Economic woes have hit more than just Blacks
“A lot of people are unemployed and have lost their jobs, their cars and their homes – and it’s not just Blacks that are suffering,” he said. “We know that some of those jobs have become obsolete and our population has gotten older too. To address those challenges we fund job training and education and we’re going to have to support more of that kind of transitional assistance if we want people to find work again.”
Brown has some keen minds in his corner, including State Senator Tony Hill and State Representative Mia Jones. Senator Marco Rubio has also given his support to Brown. And to make sure that everyone is talking, no matter what their political persuasion, Brown meets regularly with a Duvall County delegation of elected officials.
“In Jacksonville, being Democrat or Republican is of little consequence compared to meeting the needs of our City,” he said. “Our latest push is to expand the Jacksonville Port, a $19 billion dollar economic engine where workers can make up to $45,000 a year without a college degree. That’s pretty good.”

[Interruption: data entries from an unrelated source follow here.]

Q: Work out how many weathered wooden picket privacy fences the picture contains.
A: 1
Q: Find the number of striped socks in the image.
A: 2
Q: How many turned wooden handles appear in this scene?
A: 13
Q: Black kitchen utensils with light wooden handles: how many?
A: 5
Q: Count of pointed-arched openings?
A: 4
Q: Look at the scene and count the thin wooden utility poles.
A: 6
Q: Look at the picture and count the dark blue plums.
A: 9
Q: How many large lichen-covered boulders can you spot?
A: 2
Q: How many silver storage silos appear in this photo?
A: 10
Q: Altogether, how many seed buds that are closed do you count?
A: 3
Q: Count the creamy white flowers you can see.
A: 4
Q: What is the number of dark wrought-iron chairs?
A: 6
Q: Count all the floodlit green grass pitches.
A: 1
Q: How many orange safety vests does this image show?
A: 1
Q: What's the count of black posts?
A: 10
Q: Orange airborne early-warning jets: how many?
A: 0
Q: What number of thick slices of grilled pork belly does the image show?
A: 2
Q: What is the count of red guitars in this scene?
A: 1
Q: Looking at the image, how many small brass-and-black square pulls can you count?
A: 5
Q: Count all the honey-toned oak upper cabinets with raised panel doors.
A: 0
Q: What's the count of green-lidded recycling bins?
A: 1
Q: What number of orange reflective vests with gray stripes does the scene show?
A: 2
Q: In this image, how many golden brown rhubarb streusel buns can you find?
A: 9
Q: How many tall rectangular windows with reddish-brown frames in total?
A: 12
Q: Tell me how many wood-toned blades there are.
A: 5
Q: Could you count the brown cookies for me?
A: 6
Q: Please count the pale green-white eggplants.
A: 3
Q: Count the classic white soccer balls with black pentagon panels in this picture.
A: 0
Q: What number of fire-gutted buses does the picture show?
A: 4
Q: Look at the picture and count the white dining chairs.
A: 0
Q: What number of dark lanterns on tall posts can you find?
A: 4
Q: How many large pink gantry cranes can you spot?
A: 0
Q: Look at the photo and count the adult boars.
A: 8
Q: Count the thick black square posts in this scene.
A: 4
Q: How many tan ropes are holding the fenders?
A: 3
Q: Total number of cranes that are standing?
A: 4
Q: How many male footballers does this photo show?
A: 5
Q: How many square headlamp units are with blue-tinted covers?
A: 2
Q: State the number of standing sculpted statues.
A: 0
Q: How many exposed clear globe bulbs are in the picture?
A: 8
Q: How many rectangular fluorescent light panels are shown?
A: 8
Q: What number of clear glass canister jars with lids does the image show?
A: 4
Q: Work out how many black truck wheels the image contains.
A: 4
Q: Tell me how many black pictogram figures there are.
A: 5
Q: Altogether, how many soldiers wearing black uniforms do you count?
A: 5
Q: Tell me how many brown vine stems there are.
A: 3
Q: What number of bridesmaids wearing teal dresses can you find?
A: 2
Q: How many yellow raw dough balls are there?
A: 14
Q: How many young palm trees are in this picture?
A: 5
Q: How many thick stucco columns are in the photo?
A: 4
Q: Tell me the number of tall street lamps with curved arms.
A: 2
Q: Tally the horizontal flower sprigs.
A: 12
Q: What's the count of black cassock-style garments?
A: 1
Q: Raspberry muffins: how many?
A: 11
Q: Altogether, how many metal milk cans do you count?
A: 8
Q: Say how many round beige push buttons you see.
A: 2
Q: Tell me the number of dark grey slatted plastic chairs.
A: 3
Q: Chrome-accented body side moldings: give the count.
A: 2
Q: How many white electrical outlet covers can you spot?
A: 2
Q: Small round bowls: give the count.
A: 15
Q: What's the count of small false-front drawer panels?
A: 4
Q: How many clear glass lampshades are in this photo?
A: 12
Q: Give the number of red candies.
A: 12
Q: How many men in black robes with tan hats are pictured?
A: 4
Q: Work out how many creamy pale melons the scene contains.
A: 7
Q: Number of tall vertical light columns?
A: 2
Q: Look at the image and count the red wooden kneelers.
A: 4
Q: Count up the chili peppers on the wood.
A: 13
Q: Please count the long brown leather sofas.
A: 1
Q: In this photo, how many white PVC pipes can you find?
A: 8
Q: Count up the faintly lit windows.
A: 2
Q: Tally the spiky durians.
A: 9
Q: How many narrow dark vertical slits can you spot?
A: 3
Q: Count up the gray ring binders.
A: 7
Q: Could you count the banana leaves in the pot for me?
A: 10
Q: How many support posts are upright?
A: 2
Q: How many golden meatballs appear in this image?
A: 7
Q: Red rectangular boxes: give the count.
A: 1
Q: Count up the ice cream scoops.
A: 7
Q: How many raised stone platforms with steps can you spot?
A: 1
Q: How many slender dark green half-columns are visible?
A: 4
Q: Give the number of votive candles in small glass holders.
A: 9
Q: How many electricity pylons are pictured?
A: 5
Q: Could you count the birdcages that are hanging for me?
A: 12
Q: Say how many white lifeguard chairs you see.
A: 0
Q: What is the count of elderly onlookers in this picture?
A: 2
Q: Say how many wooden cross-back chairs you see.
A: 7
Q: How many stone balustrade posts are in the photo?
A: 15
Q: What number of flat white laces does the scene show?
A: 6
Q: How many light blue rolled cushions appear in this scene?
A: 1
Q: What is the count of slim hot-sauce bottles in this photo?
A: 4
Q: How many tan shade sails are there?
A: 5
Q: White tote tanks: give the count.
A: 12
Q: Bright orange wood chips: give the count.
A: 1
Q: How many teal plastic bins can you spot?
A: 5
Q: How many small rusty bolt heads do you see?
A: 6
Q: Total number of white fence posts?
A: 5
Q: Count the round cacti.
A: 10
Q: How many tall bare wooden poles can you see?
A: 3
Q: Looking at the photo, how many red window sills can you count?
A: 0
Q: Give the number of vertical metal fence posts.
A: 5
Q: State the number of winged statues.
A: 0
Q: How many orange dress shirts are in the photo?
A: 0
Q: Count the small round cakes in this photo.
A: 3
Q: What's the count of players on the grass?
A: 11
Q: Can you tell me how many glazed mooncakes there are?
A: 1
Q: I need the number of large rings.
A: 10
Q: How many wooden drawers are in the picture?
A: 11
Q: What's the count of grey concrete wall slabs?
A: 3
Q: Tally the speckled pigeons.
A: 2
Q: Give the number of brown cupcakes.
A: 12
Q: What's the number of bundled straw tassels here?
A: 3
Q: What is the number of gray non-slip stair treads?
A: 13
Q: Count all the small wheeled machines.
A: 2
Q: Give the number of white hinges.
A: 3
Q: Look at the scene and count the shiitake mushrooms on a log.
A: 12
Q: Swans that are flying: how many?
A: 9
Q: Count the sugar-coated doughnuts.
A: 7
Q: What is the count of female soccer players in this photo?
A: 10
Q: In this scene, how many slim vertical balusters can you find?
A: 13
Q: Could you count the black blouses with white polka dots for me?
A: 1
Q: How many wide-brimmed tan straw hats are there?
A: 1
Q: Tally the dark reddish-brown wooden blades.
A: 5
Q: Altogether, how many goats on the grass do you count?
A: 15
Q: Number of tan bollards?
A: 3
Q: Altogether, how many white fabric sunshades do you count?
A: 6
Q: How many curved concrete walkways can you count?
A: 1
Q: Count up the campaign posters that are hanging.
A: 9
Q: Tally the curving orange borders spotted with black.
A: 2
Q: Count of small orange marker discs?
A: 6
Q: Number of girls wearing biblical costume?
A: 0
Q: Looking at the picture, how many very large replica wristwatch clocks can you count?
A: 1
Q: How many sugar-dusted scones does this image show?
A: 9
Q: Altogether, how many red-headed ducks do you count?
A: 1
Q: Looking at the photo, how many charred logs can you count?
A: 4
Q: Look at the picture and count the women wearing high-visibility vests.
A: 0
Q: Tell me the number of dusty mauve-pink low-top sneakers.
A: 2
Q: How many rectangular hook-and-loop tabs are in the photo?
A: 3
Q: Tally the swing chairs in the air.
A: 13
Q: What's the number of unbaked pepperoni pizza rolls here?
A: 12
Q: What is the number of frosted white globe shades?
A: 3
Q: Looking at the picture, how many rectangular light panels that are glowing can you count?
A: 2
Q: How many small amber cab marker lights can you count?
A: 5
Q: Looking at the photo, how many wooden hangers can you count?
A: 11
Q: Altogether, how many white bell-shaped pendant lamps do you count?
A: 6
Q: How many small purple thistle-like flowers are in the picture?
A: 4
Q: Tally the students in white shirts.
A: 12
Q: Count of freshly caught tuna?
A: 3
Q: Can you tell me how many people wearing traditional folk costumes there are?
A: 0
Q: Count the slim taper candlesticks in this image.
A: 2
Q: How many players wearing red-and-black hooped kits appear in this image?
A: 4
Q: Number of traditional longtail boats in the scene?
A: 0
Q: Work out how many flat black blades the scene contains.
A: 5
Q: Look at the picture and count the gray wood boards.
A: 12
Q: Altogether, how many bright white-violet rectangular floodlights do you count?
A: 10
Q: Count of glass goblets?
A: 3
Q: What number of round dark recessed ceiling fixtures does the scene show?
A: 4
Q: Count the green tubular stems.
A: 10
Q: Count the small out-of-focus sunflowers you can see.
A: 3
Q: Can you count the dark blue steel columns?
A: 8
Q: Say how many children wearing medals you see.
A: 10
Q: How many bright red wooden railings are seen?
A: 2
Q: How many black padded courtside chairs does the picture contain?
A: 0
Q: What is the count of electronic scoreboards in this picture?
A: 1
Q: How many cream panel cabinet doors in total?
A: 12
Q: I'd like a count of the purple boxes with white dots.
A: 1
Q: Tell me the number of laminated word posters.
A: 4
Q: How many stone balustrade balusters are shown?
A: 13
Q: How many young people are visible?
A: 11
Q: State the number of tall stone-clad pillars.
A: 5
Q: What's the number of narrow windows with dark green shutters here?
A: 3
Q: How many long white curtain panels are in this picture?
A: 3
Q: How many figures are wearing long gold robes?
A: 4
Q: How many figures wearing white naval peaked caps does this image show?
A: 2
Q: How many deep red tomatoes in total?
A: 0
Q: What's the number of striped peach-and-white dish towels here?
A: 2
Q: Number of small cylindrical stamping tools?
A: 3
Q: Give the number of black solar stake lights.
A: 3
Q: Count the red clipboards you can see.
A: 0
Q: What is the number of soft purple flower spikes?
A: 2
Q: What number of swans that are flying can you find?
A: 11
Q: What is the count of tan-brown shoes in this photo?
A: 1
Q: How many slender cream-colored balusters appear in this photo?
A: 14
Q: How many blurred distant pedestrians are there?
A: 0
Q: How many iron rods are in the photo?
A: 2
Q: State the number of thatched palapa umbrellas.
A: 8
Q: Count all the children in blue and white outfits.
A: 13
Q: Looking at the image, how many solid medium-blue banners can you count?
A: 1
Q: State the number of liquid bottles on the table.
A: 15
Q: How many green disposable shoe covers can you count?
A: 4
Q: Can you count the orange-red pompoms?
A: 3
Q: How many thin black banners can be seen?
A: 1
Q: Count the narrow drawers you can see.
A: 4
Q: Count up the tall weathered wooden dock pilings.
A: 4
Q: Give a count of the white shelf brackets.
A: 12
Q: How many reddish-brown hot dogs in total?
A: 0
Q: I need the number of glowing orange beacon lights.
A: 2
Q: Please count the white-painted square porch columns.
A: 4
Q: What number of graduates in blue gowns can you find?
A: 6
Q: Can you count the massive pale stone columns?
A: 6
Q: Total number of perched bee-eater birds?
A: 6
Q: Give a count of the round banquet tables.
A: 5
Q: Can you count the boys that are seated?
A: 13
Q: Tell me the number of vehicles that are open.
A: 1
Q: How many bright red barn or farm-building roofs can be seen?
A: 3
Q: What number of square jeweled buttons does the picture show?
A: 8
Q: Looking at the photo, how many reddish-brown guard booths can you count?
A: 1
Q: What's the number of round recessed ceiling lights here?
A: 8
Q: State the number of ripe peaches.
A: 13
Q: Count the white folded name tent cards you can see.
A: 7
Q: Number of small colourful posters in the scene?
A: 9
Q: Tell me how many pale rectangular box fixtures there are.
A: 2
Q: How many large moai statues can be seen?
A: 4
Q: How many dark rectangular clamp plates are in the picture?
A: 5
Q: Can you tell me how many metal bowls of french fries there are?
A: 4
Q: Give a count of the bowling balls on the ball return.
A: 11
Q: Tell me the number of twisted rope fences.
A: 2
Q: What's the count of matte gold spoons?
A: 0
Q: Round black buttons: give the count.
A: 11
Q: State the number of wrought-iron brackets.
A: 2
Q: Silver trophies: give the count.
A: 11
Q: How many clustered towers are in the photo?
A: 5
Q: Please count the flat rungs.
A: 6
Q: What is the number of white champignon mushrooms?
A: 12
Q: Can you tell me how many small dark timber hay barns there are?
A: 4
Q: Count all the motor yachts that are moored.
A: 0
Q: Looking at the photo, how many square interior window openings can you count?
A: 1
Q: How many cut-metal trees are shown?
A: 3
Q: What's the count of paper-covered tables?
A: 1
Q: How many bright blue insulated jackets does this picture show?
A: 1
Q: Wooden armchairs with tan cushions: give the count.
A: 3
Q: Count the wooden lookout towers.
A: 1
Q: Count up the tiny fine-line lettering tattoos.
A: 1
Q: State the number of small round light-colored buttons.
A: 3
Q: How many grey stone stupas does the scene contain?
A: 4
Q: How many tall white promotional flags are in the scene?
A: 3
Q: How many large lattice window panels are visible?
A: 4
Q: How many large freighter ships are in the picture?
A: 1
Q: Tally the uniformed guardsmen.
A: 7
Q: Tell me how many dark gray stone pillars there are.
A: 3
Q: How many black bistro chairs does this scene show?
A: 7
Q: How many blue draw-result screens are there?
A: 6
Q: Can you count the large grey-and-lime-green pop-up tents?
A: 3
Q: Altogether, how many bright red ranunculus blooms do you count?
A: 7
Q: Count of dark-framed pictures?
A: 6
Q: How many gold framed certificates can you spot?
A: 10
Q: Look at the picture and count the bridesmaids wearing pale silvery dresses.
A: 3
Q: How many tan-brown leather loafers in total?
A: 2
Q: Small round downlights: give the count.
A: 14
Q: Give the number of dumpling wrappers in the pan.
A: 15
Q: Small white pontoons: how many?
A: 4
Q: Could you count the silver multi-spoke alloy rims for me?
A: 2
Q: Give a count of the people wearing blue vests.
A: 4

One of the top Black news websites in the U.S., The Grio, also believes Brown is on the right track, naming him to its top 100 list for 2012 of Black history makers and industry leaders who are making a difference in the lives of Americans.
Brown vows to save public education
When Brown learned that the school district was going to have to cut its Junior ROTC program because of budget reductions, he mounted a drive to raise $250,000 — a move that positively impacted 500 children. He recently launched the mayor’s mentoring program that serves minority students.
“My goal was to have 500 caring adults by April 1st —we already have 450,” he said. “These are retired and certified school teachers that meet with one student every week so that our children graduate from high school. I was the first in my family to graduate from college and was raised with four other siblings by our mother and grandmother. Education was instrumental in my life. Both of my children attend public school so for me it’s not a philosophical theory — partnering with and improving our public schools is personal.”
As for his continued efforts to improve business opportunities and to prepare youth for sustainable careers, he says, “we must be relentless and focused like a laser on making sure the next generation of doctors, lawyers, teacher and entrepreneurs are trained and ready to take Jacksonville and this country to the next level. Small businesses are the backbone of America and they don’t just happen — you have to make it happen!”